Choice of filesystem

This section describes optimized filesystems to use on a SSD.

It's still possible/required to use other filesystems, e.g. FAT32 for the EFI System Partition.

Btrfs

Btrfs support has been included with the mainline 2.6.29 release of the Linux kernel, and since August 2014 it has been marked as stable. However, some features are experimental, and users are encouraged to read the Btrfs article for more info.

Ext4

Ext4 is another filesystem that has support for SSD. It is considered as stable since 2.6.28 and is mature enough for daily use. See the official in kernel tree documentation for further information on ext4.

XFS

XFS has TRIM support as well. More information can be found on the XFS wiki.

JFS

As of Linux kernel version 3.7, proper TRIM support has been added.[5]

Other filesystems

There are other filesystems specifically designed for SSD, for example F2FS.

Partition alignment

See Partitioning#Partition alignment.

Firmware updates

ADATA

ADATA has a utility available for Linux (i686) on their support page here. The link to latest firmware will appear after selecting the model. The latest Linux update utility is packed with firmware and needs to be run as root. One may need to set correct permissions for binary file first.

Crucial

Crucial provides an option for updating the firmware with an ISO image. These images can be found after selecting the product here and downloading the "Manual Boot File." Owners of an M4 Crucial model, may check if a firmware upgrade is needed with smartctl.

$ smartctl --all /dev/sdX
==> WARNING: This drive may hang after 5184 hours of power-on time:
http://www.tomshardware.com/news/Crucial-m4-Firmware-BSOD,14544.html
See the following web pages for firmware updates:
http://www.crucial.com/support/firmware.aspx
http://www.micron.com/products/solid-state-storage/client-ssd#software

Users seeing this warning are advised to backup all sensible data and consider upgrading immediately.

Intel

Intel has a Linux live system based Firmware Update Tool for operating systems that are not compatible with its Intel® Solid-State Drive Toolbox software.

Kingston

Kingston has a Linux utility to update the firmware of Sandforce controller based drives: SSD support page.
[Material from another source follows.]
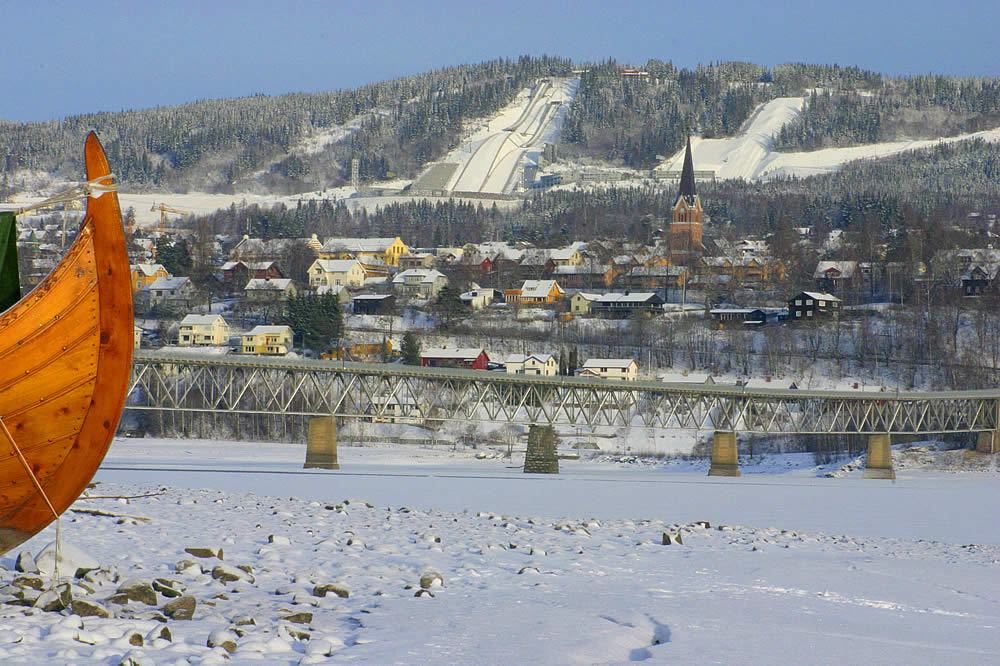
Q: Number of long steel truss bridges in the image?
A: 1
Click the images on the page to go to a support page for your SSD model. Support specifically for, e.g. the SH100S3 SSD, can be found here: support page.

Mushkin

The lesser known Mushkin brand Solid State drives also use Sandforce controllers, and have a Linux utility (nearly identical to Kingston's) to update the firmware.

OCZ

OCZ has a command line utility available for Linux (i686 and x86_64) on their forum here.

Samsung

Samsung notes that update methods other than using their Magician Software are "not supported," but it is possible. The Magician Software can be used to make a USB drive bootable with the firmware update. Samsung provides pre-made bootable ISO images that can be used to update the firmware. Another option is to use Samsung's samsung_magicianAUR, which is available in the AUR. Magician only supports Samsung-branded SSDs; those manufactured by Samsung for OEMs (e.g., Lenovo) are not supported.
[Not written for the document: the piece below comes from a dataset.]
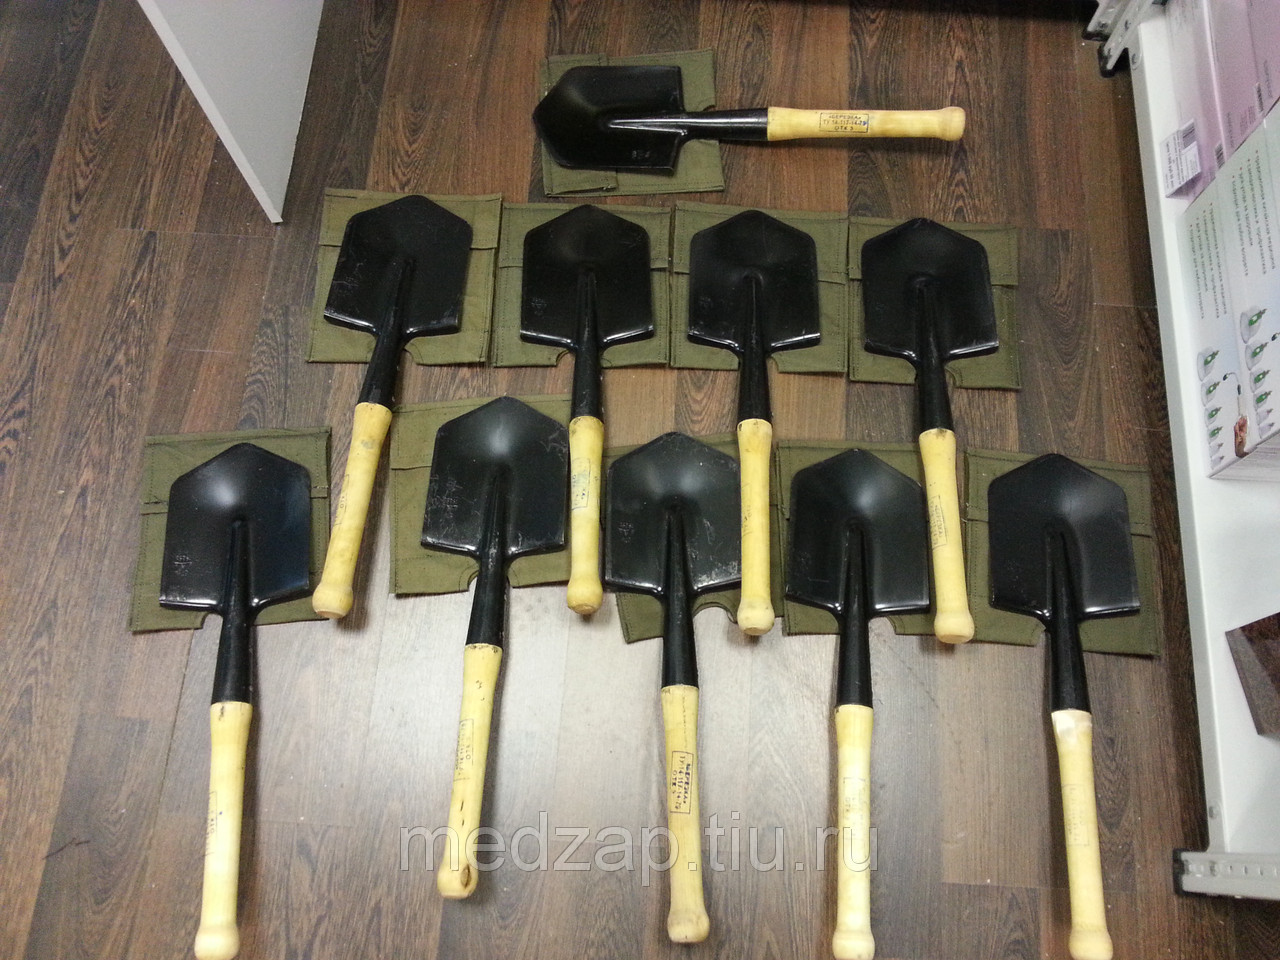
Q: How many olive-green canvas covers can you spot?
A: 10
Note: Samsung does not make it obvious at all that they actually provide these. They seem to have 4 different firmware update pages, and each references different ways of doing things.

Users preferring to run the firmware update from a live USB created under Linux (without using Samsung's "Magician" software under Microsoft Windows) can refer to this post for reference.

Native upgrade

Alternatively, the firmware can be upgraded natively, without making a bootable USB stick, as shown below.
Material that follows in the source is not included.